*Problem details*: Leave the images out and repeat the data exactly as given.

==================================================

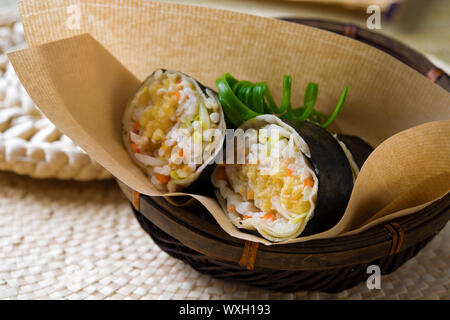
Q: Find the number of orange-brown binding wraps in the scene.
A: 5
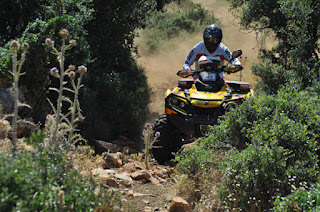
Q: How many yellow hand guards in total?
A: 2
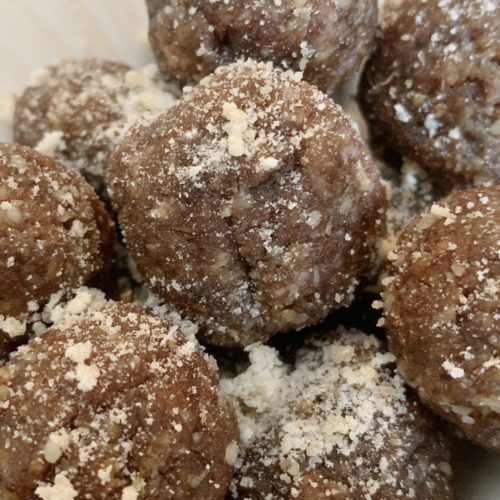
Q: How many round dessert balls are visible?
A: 8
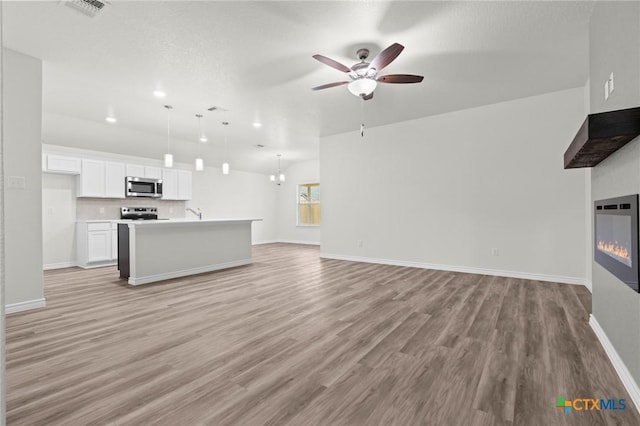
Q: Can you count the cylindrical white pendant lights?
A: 3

==================================================

*Task answer*:
Q: Find the number of orange-brown binding wraps in the scene.
A: 5
Q: How many yellow hand guards in total?
A: 2
Q: How many round dessert balls are visible?
A: 8
Q: Can you count the cylindrical white pendant lights?
A: 3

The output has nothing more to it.